What should appear in an alt tag is an area of much debate though, and the 
attitude towards their creation differs widely. I believe that the context is 
the primary driver for what should be communicated. In your context, where you 
are obviously writing about the package (in general) and comparison of lattice 
v base graphics (where I do see the alt tags), it is the main text that should 
be communicating with your audience. You know what you are writing and why. If 
you do not write about the differences then you leave it up to chance that your 
(mostly visually-dependent) audience sees the differences that matter to you 
and your efforts as an author/developer. Complementing that information 
intended for the whole audience with a sensible alt tag on the graphics for the 
blind part of your audience, would be fundamentally different to what you might 
need to offer for the same graphics in another context, say an analysis feeding 
into a business report for example. In your context, the b
lind person needs to know that the graphic does appear, and that the graphic 
has a unique (enough) label to make it obvious which graphic appeared where. We 
do not need a full description of every last detail of each graphic, although 
in other contexts, that is exactly what we need.
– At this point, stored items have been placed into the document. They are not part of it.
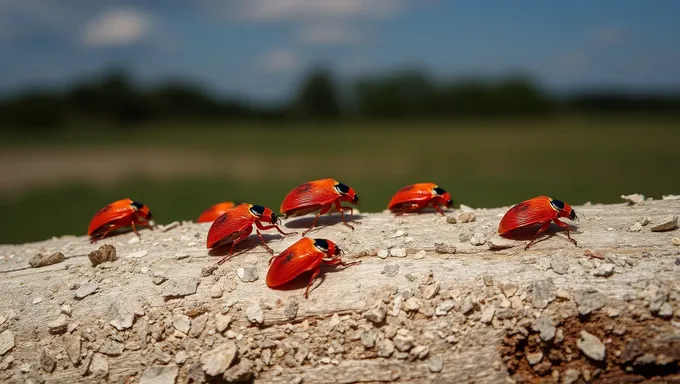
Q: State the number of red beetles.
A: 7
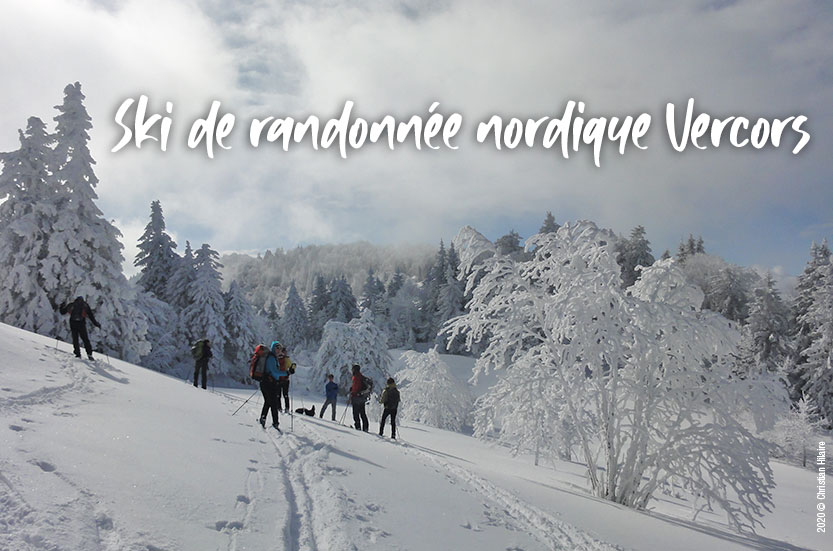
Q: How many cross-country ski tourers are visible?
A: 7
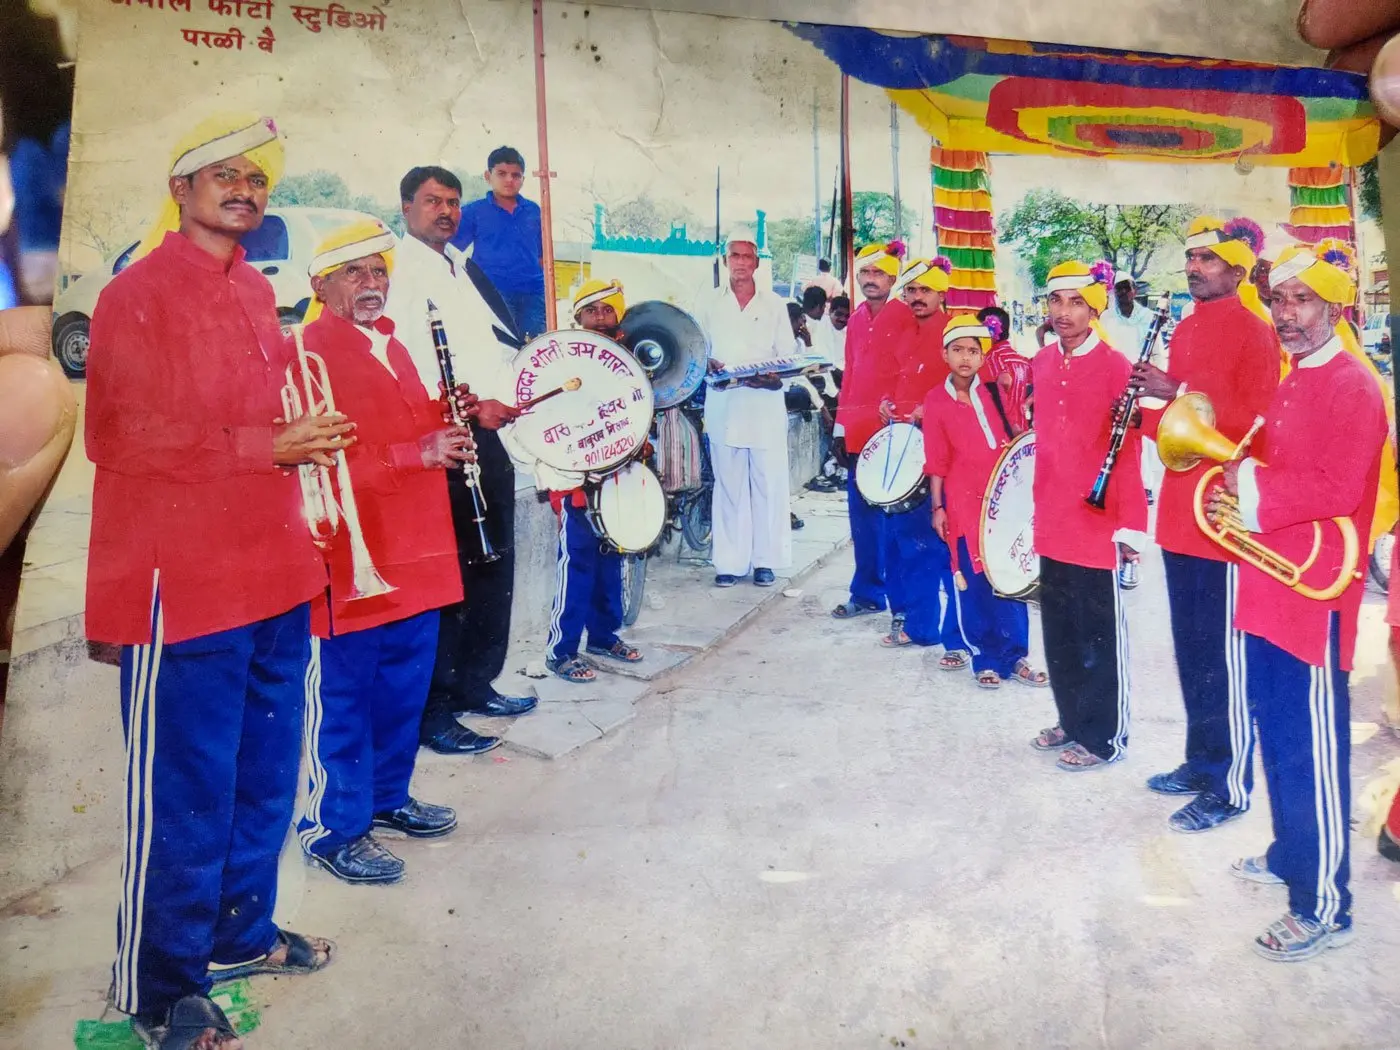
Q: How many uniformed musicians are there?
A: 9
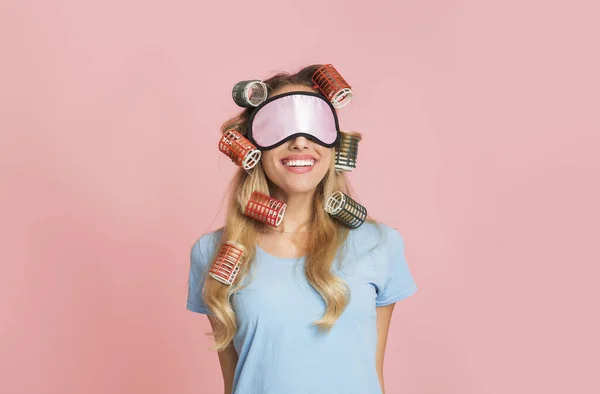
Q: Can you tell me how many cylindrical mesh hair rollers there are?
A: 7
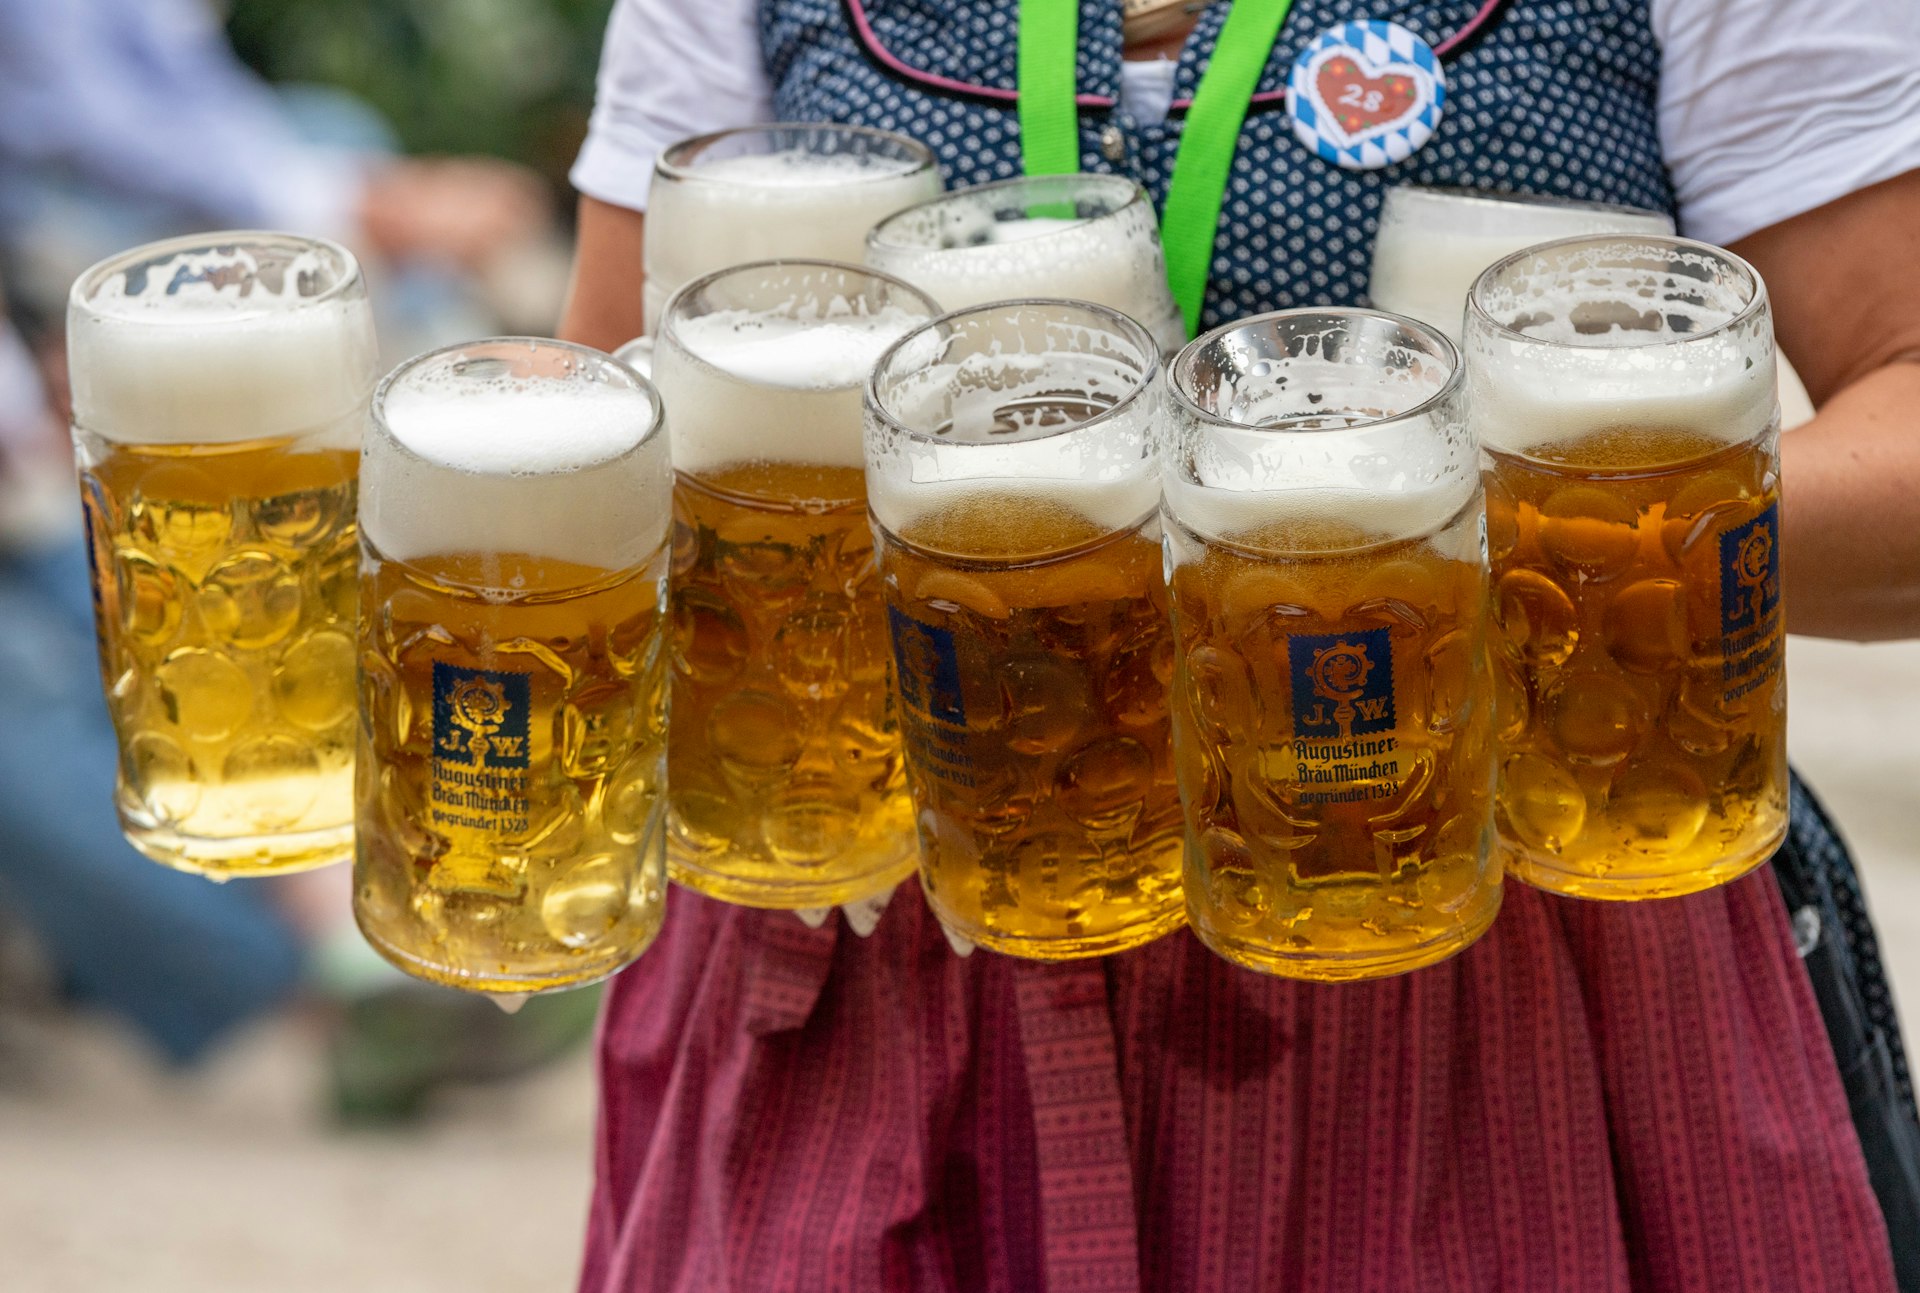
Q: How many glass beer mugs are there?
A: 9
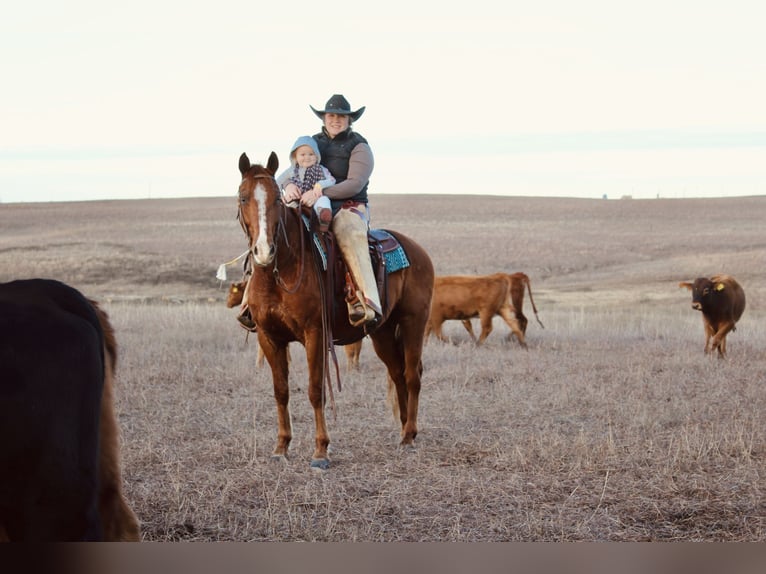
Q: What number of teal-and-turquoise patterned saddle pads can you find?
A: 1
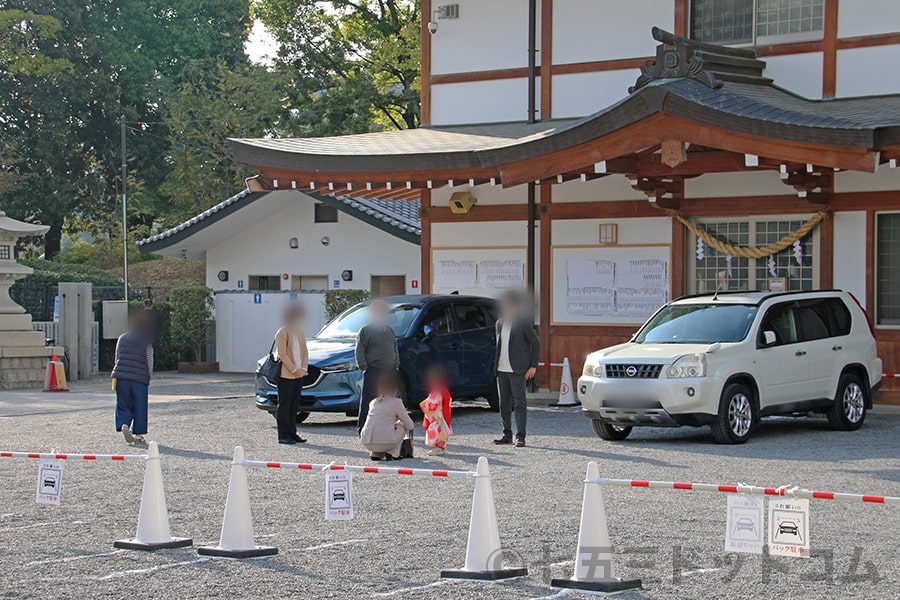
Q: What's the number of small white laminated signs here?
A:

Generating alt tag text automatically (no human interaction) is going to 
deliver on the technical aspects, without the analytic outcomes, although our 
recent efforts with the BrailleR package are trying to offer more and more 
factual information that could help with the analysis of the data. Our main aim 
is to assure the blind producer of a graphic that it does actually exist and 
what (roughly) it shows; it would not be great text for an alt tag in most 
circumstances. I've done some limited testing with AI solutions but haven't yet 
been overwhelmed by positive experiences.

Anyone using an R markdown workflow can add alt text using the fig.alt option 
in the header of their chunks. Without that, the fig.cap option is used, and if 
neither is used, the screen reader user is victim to their personal settings. 
(We choose whether to be told about unlabelled graphics which used to be 
helpful for ignoring advertising.) I don't put unique alt tags in all of my 
work because I just need to convey that the graphic is there, but I do make 
sure there is a default bit of text that saves blind users with the wrong 
settings from their decisions.


An author wishing to support blind consumers of their efforts, could spend lots 
of time working out what to write, and never get it perfectly correct because 
the desires of those consumers are not homogeneous. I advise people to use an 
alt tag, but to make sure it does not duplicate what is already said in the 
main text of their document. Authors already do this when thinking about the 
right caption for their figures, but it is easy to see how varied that can be. 
At least the target audience of captions is well known to the author given the 
author is part of that population; in contrast, most authors are not blind and 
may over or under-estimate the needs of the blind readers of their work. Before 
doing everything an individual requests, please make sure that what is being 
sought is in keeping with what you are hoping to communicate.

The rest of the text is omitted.